La mayor parte de los instructores extranjeros de la Nueva Guardia, sabía Yashim, eran franceses u hombres de otras nacionalidades -italianos, polacos- que habían sido arrastrados a los enormes ejércitos que Napoleón había reunido para realizar sus sueños de conquista universal. Diez, quince años antes, terminadas finalmente las guerras napoleónicas, algunos de los restos de la Grande Armée consiguieron llegar a Estambul para formar parte del séquito del sultán. Pero aprender francés era cosa de jóvenes, y el serasquier estaba frisando los cincuenta.

– Continúe.

– Cuatro hombres buenos desaparecieron de sus barracones anoche. Cuando no se presentaron esta mañana, le pregunté a uno de los banjee, los encargados de la limpieza, y descubrí que no habían dormido en sus literas.

– ¿Y siguen desaparecidos?

– No. No, exactamente.

– ¿Qué quiere usted decir?

– Uno de ellos fue encontrado esta noche. Hará unas cuatro horas.

– Eso es bueno.

– Fue hallado muerto en una olla de hierro.

– ¿Una olla de hierro?

– Sí, sí. Un caldero.

Yashim parpadeó.

– ¿Debo entender -dijo lentamente- que el soldado estaba siendo guisado?

Los ojos del serasquier estuvieron a punto de salírsele de las órbitas.
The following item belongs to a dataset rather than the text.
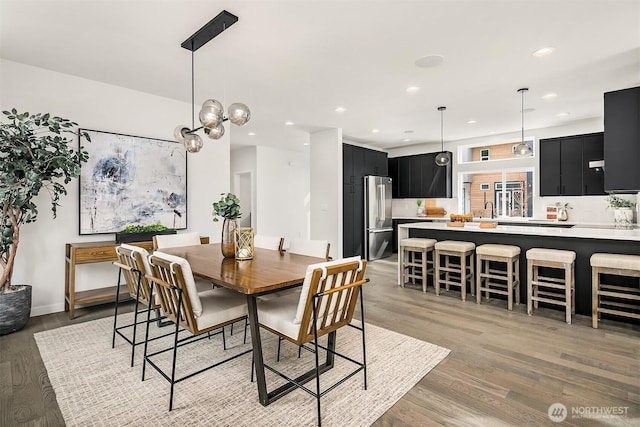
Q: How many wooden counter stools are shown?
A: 5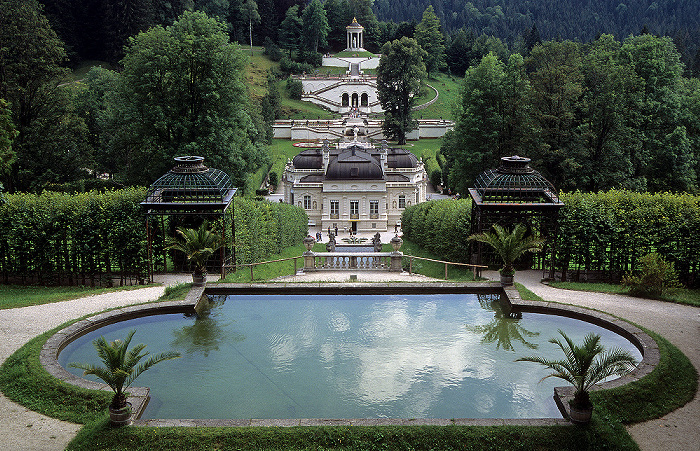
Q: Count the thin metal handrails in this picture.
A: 2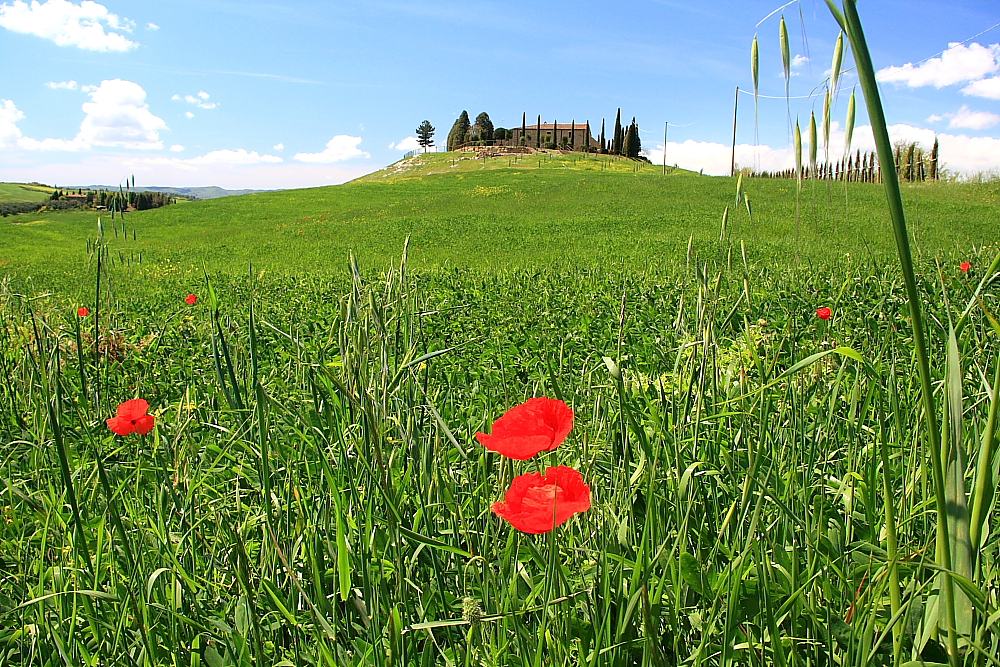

– ¿Guisado? -repitió débilmente. Aquello era un refinamiento que él no había considerado-. Pienso que debería usted venir a echar una ojeada.

Capítulo 4

Dos horas más tarde, Yashim había visto todo lo que deseaba ver por una mañana. Por muchas mañanas.

Tras llamar a un portador de linterna, el serasquier lo había acompañado hacia el este a través de las vacías calles, siguiendo la columna vertebral de la ciudad, en dirección a los establos imperiales. Ante la mezquita de Bayaceto, las antorchas parpadeaban en la oscuridad; pasaron por delante de la Columna Quemada, junto a la entrada del Gran Bazar, ahora cerrado e inmóvil, reteniendo la respiración mientras guardaba sus tesoros durante la noche. Más adelante, al lado de la mezquita de Sehzade, encima del acueducto romano, tropezaron con el vigilante nocturno, que los dejó pasar cuando vio de quiénes se trataba. Finalmente llegaron a los establos. Los establos, como la propia Guardia, eran nuevos. Habían sido levantados justo bajo la loma, en el lado sur, en una zona que estaba vacía desde la eliminación de los jenízaros diez años antes, cuando sus enormes y laberínticos barracones habían sucumbido al bombardeo y consiguiente incendio.

Hallaron el caldero, tal como el serasquier había descrito. Se alzaba en un rincón de uno de los nuevos establos, rodeado de la paja para el descanso de los animales e iluminado por grandes lámparas de aceite globulares suspendidas con pesadas cadenas de una viga muy por encima de sus cabezas. Los caballos, le explicó el serasquier a Yashim, habían sido llevados a otro lugar.